▶ **Problem to solve**
Copy each line of the records that holds the string "black".
(Material for the task)
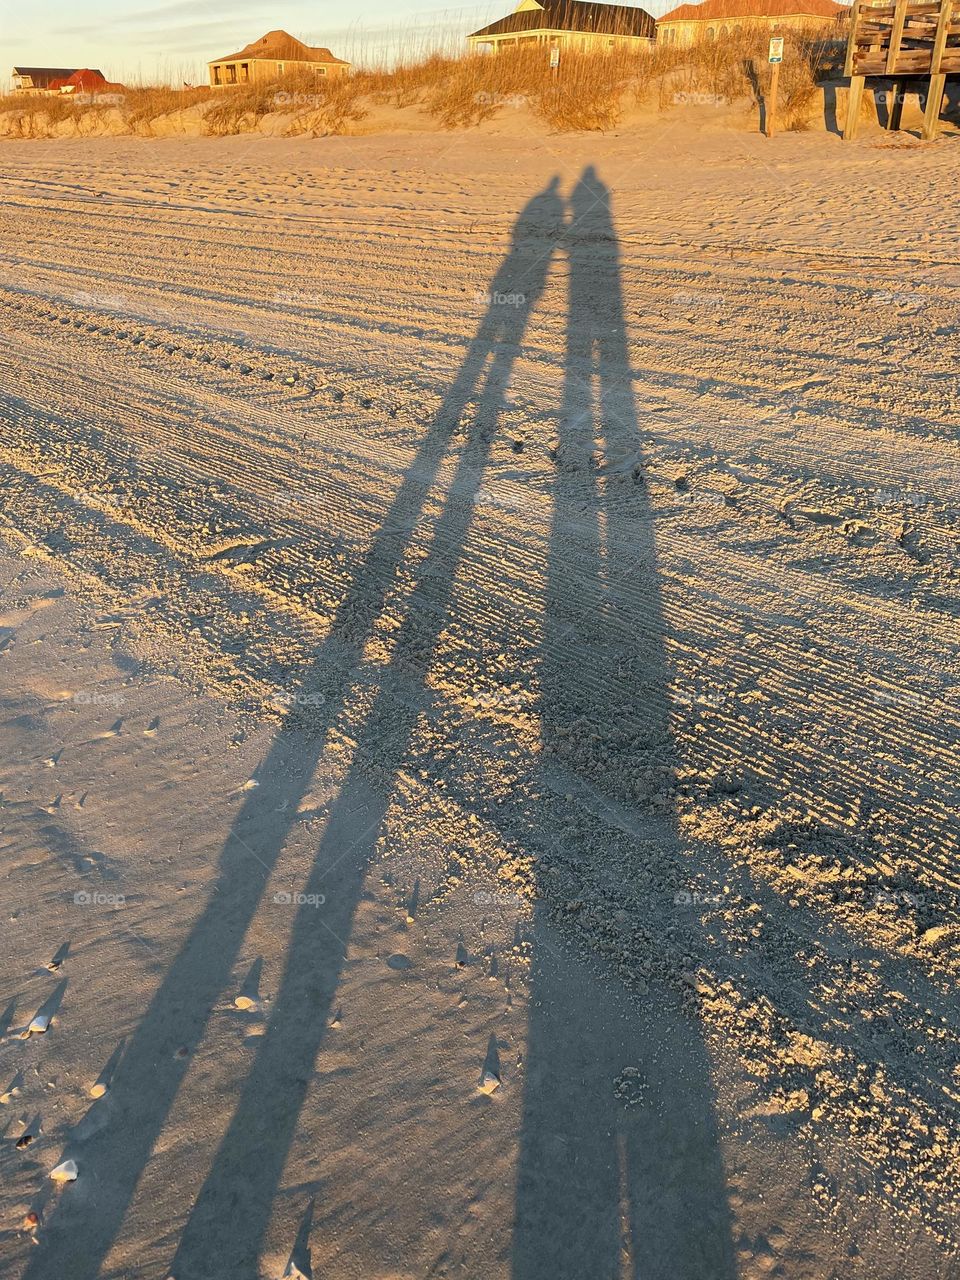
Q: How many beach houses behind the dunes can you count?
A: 5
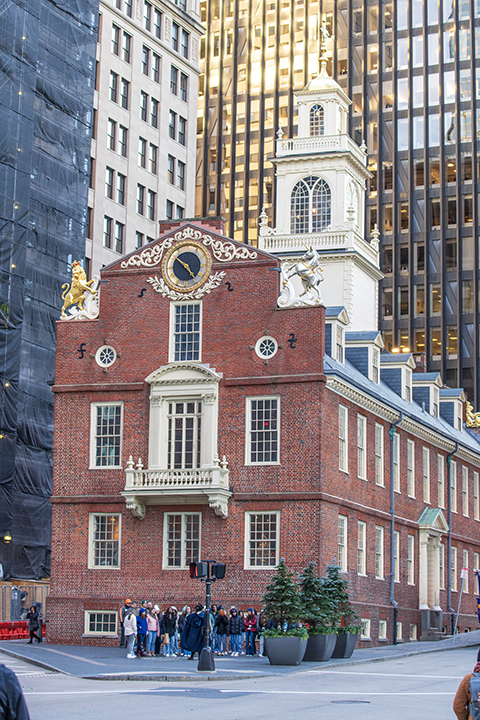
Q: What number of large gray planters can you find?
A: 3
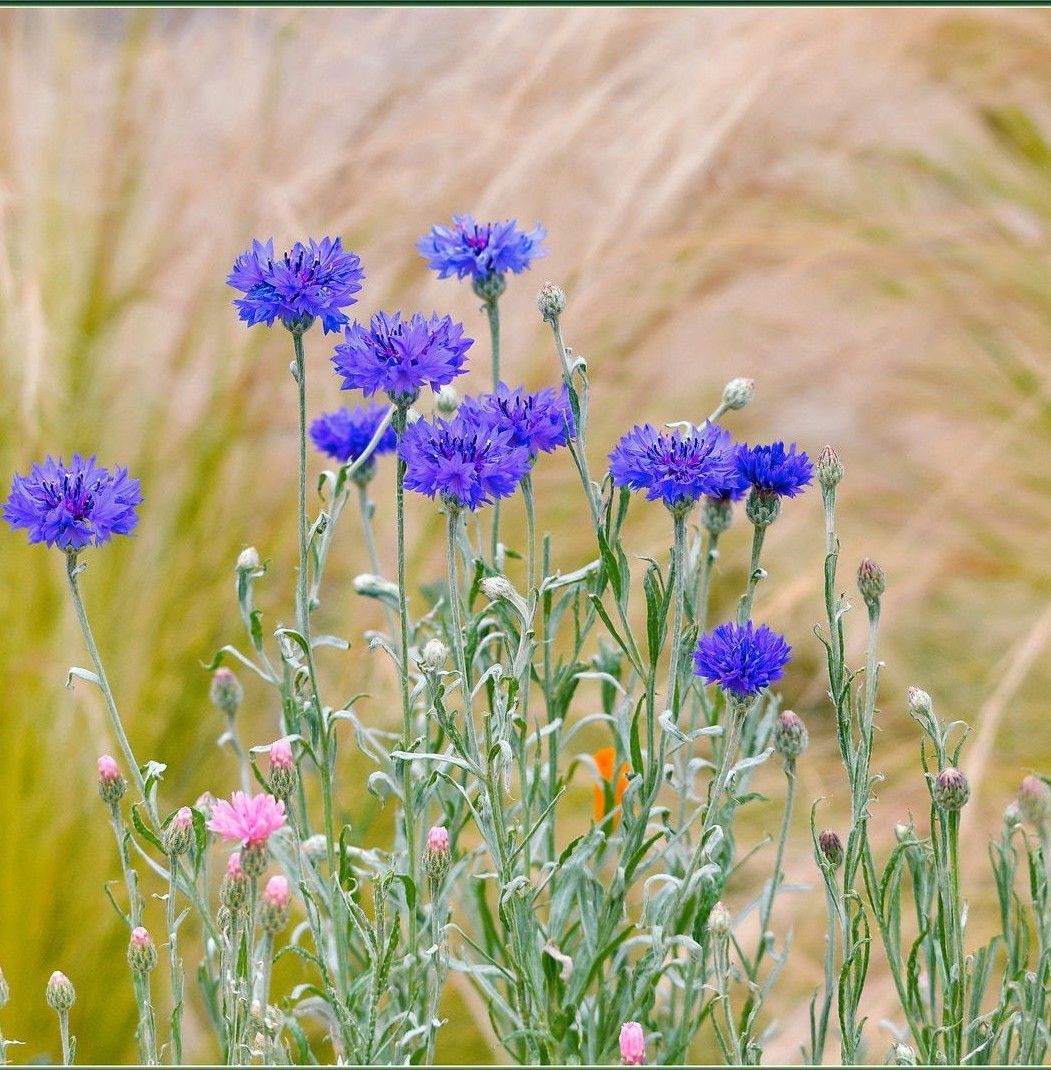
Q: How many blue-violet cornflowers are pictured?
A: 11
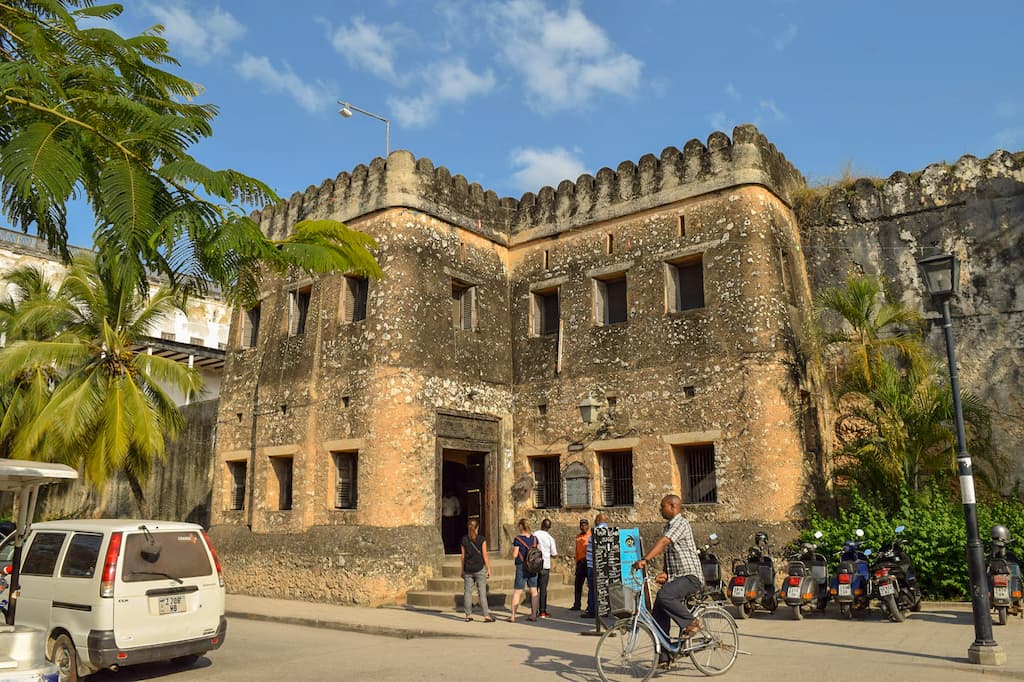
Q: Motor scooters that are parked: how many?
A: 6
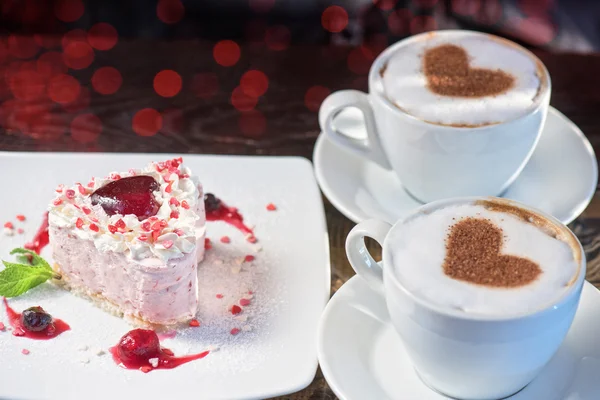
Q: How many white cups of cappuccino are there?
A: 2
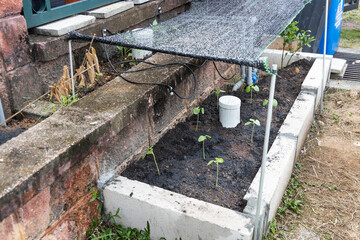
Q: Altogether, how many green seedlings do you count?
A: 8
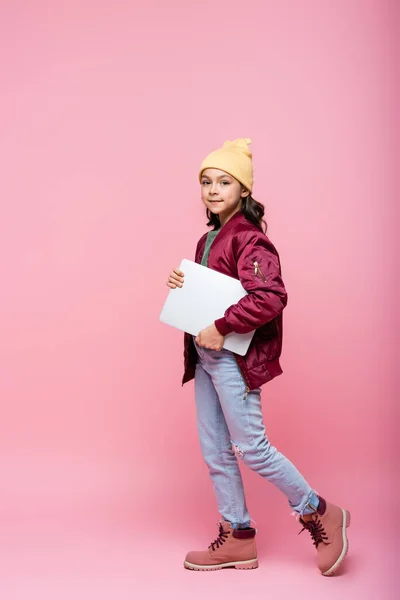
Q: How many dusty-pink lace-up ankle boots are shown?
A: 2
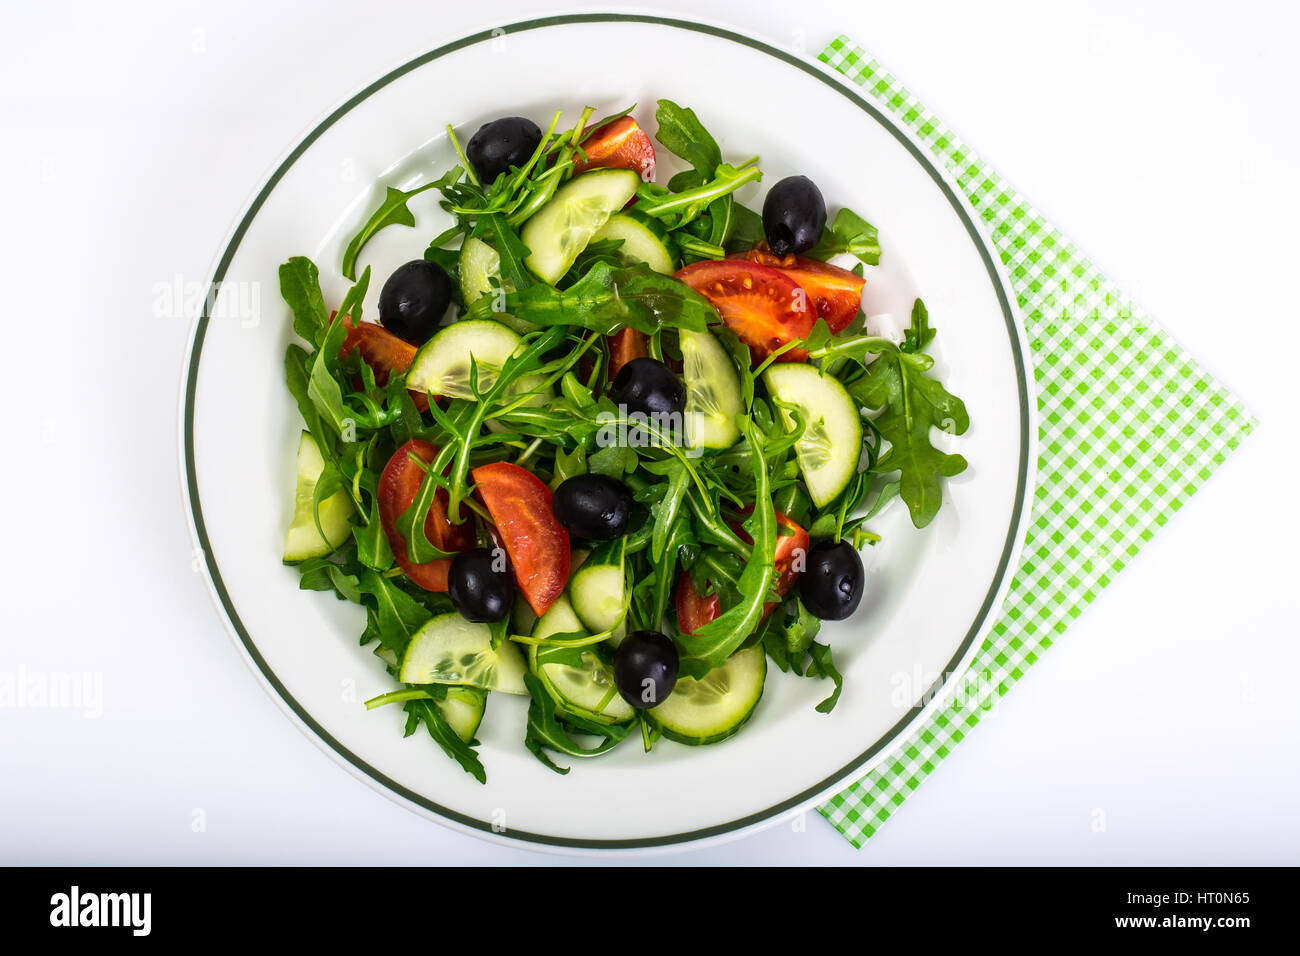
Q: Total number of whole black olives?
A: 8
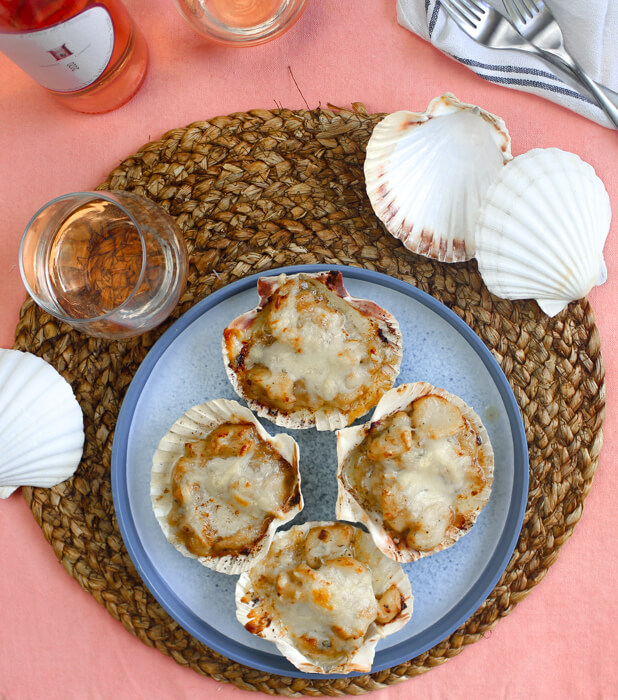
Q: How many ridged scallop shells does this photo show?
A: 7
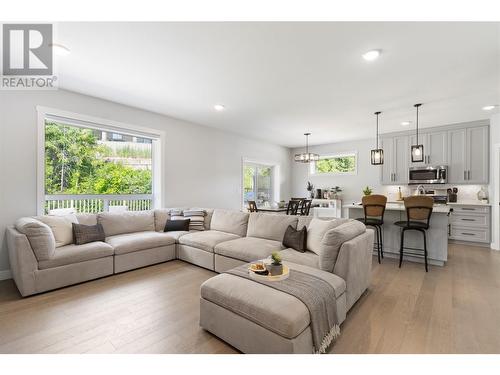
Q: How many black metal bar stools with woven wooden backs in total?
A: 2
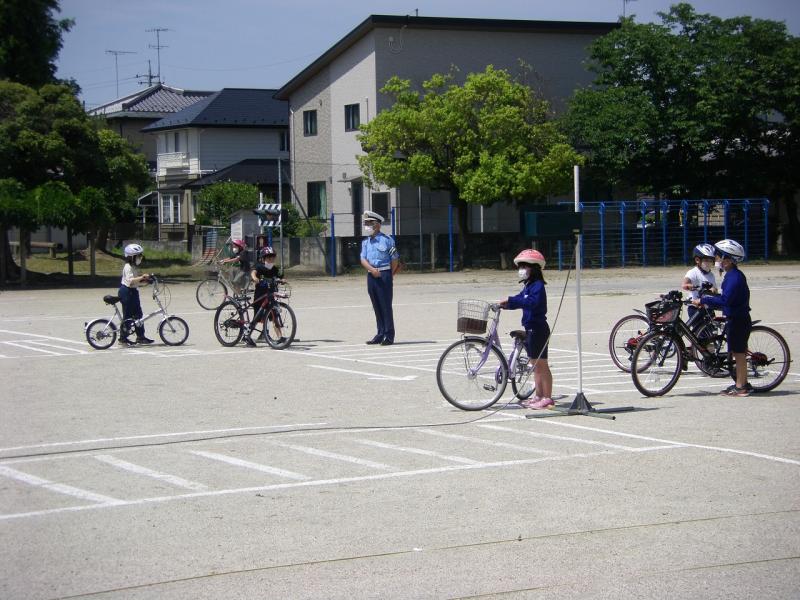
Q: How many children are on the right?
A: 3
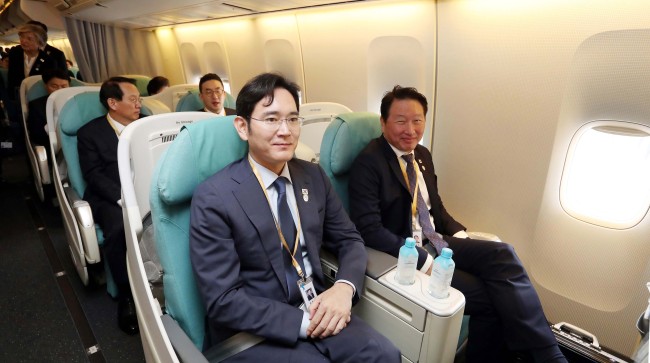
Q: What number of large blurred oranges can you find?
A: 0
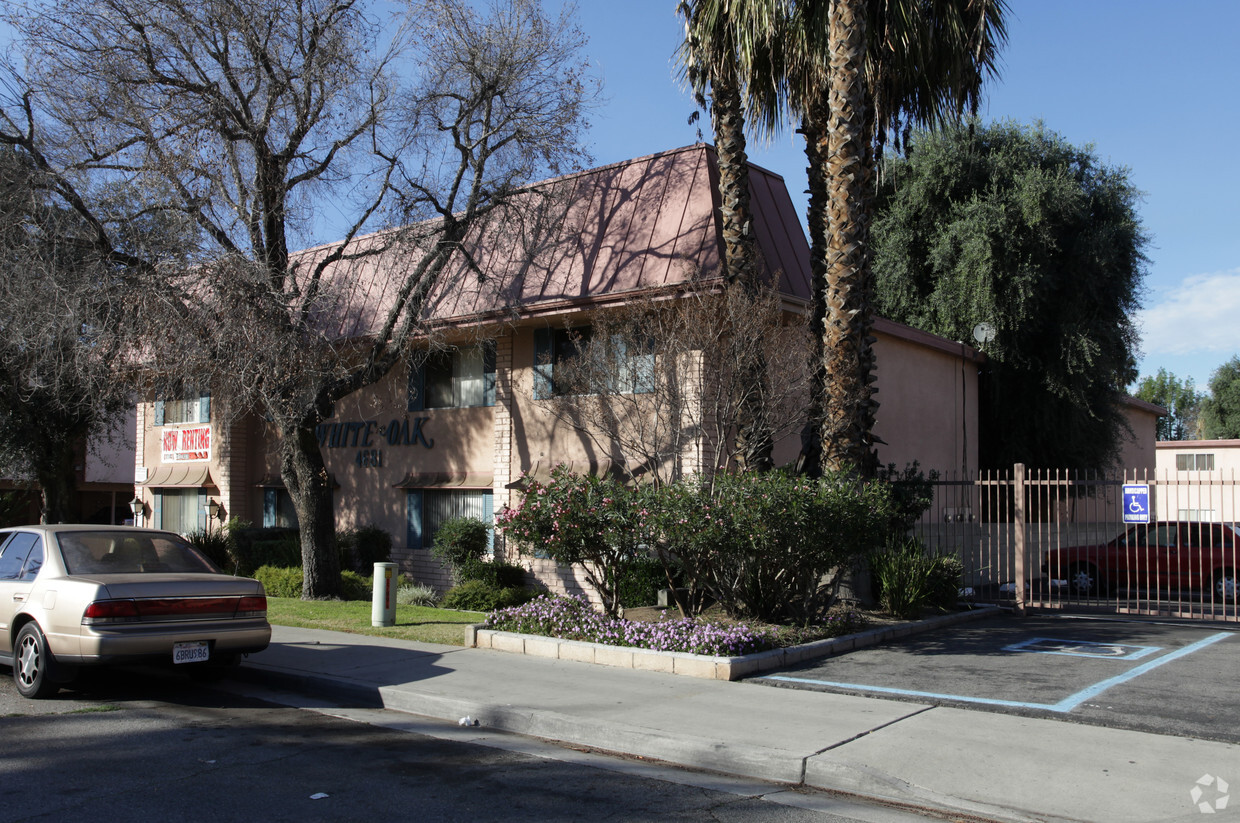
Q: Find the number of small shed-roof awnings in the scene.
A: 4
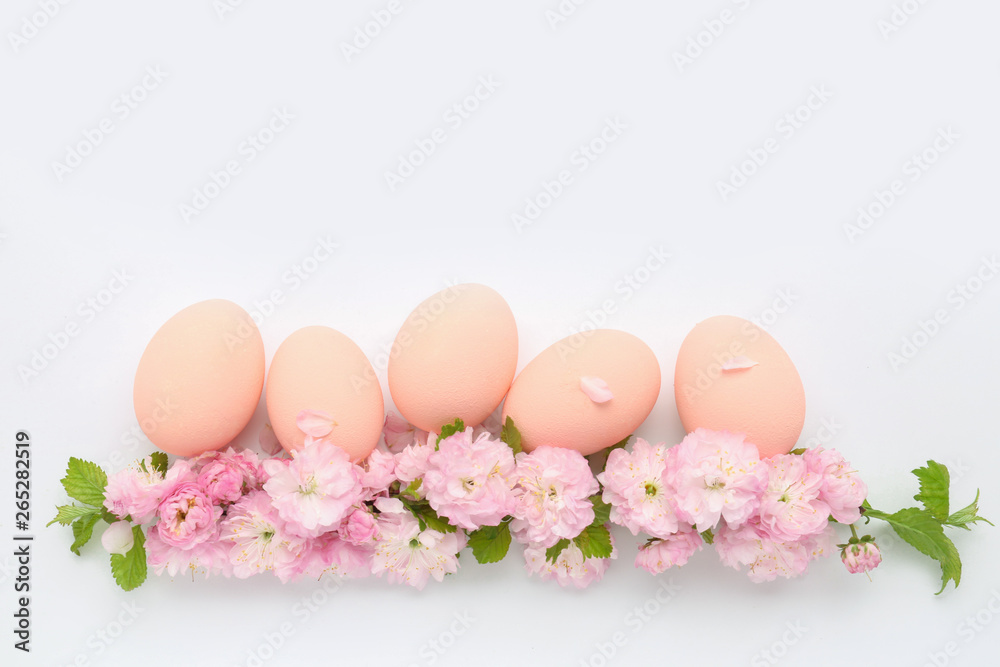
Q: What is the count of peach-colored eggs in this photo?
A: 5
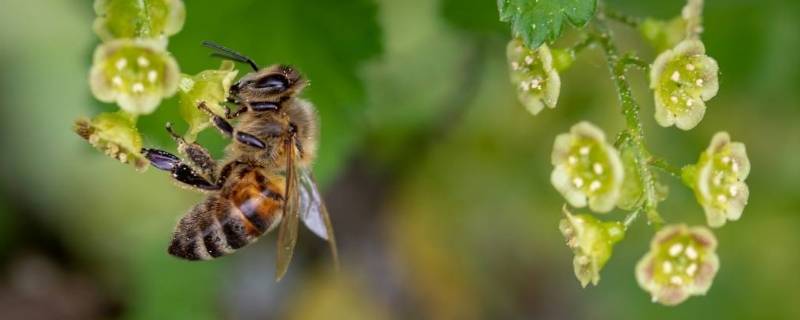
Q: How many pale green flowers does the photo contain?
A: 10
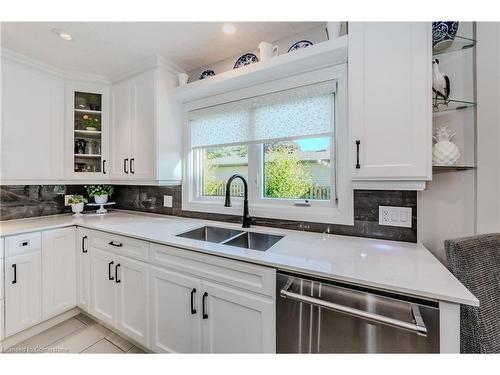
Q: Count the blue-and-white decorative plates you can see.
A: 3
(End Material for the task)
▶ **Written solution**
Q: Total number of whole black olives?
Q: How many black metal bar stools with woven wooden backs in total?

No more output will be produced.